They dehydrate when they do not have access to it

Jan 6, 2007 09:45 GMT  ·  By

Drinking seawater is extremely tricky: instead of easing thirst, you worsen it!

But marine creatures are supposed to be resistant to it.

Well, it seems that at least some sea snakes must get freshwater to survive.

Their need for access to fresh water may explain their patchy distribution along certain coastlines.

Many sea animals have special adaptations for getting rid of the excess salt taken in from the surrounding environment.

Sea snakes, from which most species live in the open ocean, while a few others hang out inshore, have a gland under their tongues for this purpose.

For a long time, biologists assumed that the gland ensured sea snakes of water from salted sea.

Harvey Lillywhite, an ecological physiologist at the University of Florida in Gainesville, began to suspect that was not so, having trouble with file snakes (a type of sea snakes) kept continuously in oceanic water.

Once put in fresh water, the snakes got back.

So, Lillywhite and his team made further experiments with three species of sea kraits, snakes that live in the coastal waters of islands off Taiwan but, at the very least, come ashore to lay their eggs, usually in rocky caves close to the intertidal zone.

Two of the species also visit land occasionally.

Sea kraits (photo above)(which are related to cobras and are venomous) are considered even more adapted to sea life than file snakes (photo bellow)(non venomous and related to common grass snake and corn snake) and all have the brine-secreting gland.

For their experiments, the researchers kept the snakes out of water long enough to allow them to dehydrate and then they located them in different concentrations of seawater.

None drank anything that was 50% or more salt water (They live in full-strength seawater.)

"But they did gulp down water fresh water and imbibed 25% saltwater concentrations," Lillywhite reported.

In a second experiment, the researchers monitored the weight of the snakes for 10 days.

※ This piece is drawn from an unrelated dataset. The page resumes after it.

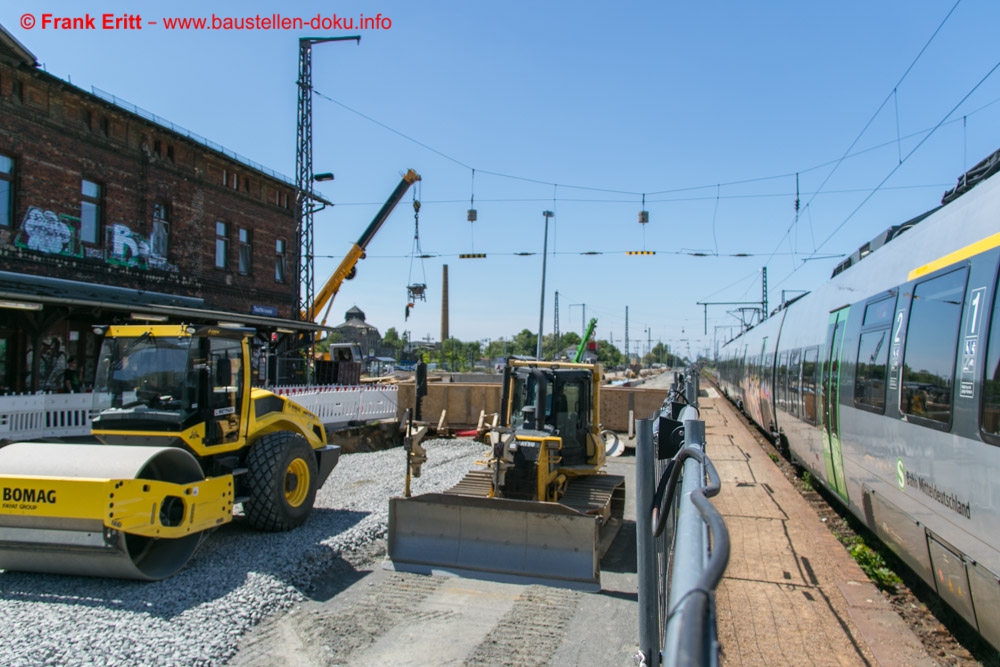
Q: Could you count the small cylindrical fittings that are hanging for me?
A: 2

They kept the snakes in the seawater without food and half of the snakes were put in fresh water every other day for an hour.

"All the snakes experienced dehydration and lost weight, but the ones exposed to fresh water lost significantly less," says Lillywhite.

"The results help explain the demographics of these Taiwanese snakes," Lillywhite says.

"They tend to be most plentiful along the shore, where there are springs or other sources of fresh water nearby.

Furthermore, there are more sea snake species in areas with higher mean annual rainfalls," notes Lillywhite.

On calm sea, thin layers of rain will float on top of the salt water, providing supplies of freshwater for the sea snakes.

It's a "major finding," says Harold Heatwole, an ecologist at North Carolina State University in Raleigh.

"He shows pretty clearly that [sea snakes] have to have access to fresh water," says physiologist Lisa Hazard from Montclair State University in Upper Montclair, New Jersey.